Nothing on this website constitutes a recommendation to buy or sell stocks, options or any other financial instrument. The only purpose of this market letter is to provide education.
In reading Private Trader, it is important that you remember that no trader is ever 100 percent successful in his or her trades. Trading in the stock and option markets is risky and uncertain. Each trader must make trading decisions for his or her own account, and take responsibility for the consequences.
Here is when things happen (times are Eastern):
9:30 a.m., Stock markets open
10 a.m. - 10:30 a.m., Morningline posted
10:30 a.m. onward, Scans for possible trades, new positions, adjustments to existing positions.
2:30 p.m. - 3 p.m., Watchlist posted
4 p.m., Markets close
After 4 p.m., Almanac posted
My positions are either stock options, including covered calls, or for lower-priced and less liquid issues, the stocks themselves. My ideal holding period is under two weeks. Generally, I prefer to get in and out of a positions as quickly as possible.

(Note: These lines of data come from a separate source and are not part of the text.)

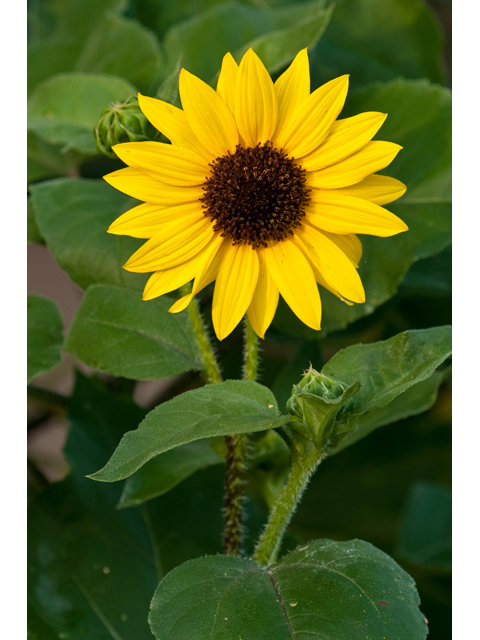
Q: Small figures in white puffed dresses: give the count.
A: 0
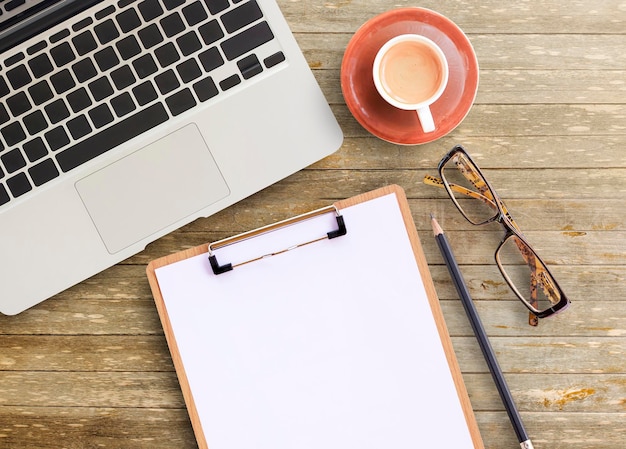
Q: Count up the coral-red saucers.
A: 1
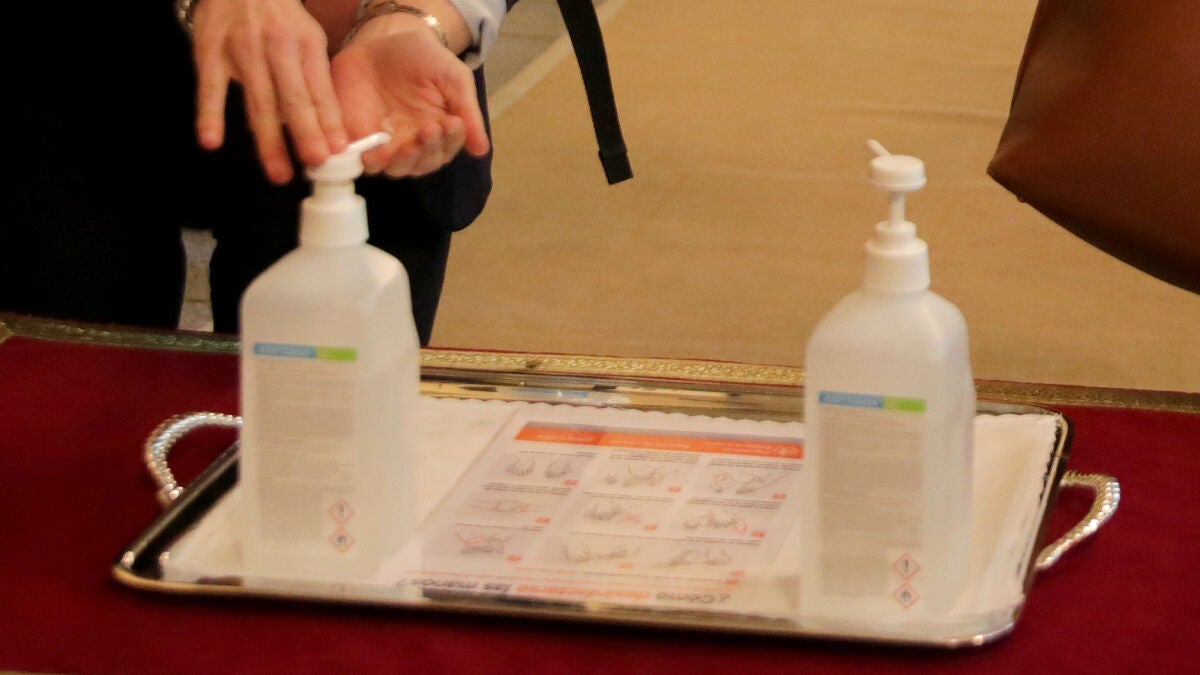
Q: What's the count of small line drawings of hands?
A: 9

I also enter income producing positions.
I am mindful of the the SEC restrictions limiting day trades to four a week on accounts of less than $25,000.
My analysis is normally done on three-month charts showing one candlestick or closing price per day, but I also look at the three-year daily chart, the decade-long monthly chart, and even the very short term 133-tick chart.
You can receive Private Trader alerts on Facebook and Twitter.
Some abbreviations you'll run across:
adx - Average Directional Index, a measure of the degree to which a stock is trending directionally rather than moving sideways. See Stockcharts, Wikipedia and Investopedia.
bb - Bollinger Bands, a measure of volatility using lines that are two standard deviations from a moving average. See John Bollinger's website, Stockcharts, Wikipedia and Investopedia.
ma, sma - Moving Average, often followed by a number indicating the period, such as ma20, sma50, ma200 and so forth. An average of closing prices over a certain period of time that shows trends more clearly by smoothing short-term fluctuations. When I use ma, I mean the simple moving average (sma), which gives equal rate to each closing price used in the calculation. See Stockcharts, Wikipedia and Investopedia.
macd - Moving Average Convergence Divergence, subtracts a longer moving average from a shorter moving average to calculate momentum. See Stockcharts, Wikipedia and Investopedia.
mfi - Money Flow Index, a volume-weighted measure of money flowing into and out of an issue. See Stockcharts, Wikipedia and Investopedia.
pps - Person's Proprietary Signal, a buy/sell signal designed by John Person. It's inner workings have not made public.
adx - Average Directional Index, a measure of the degree to which a stock is trending directionally rather than moving sideways. See Stockcharts, Wikipedia and Investopedia. It was designed by J. Wells Wilder Jr.
rsi - Relative Strength Index, also a measure of money flowing into and out of an issue, but without the volume component. See Stockcharts, Wikipedia and Investopedia.
sto, stochatic - Stochastic Oscillator, calculates the relationship between the current close to the high-low range over a period of time. See Stockcharts, Wikipedia and Investopedia.
All content on Tim Bovee, Private Trader is copyright 2009-2010 by Timothy K. Bovee. All rights reserved.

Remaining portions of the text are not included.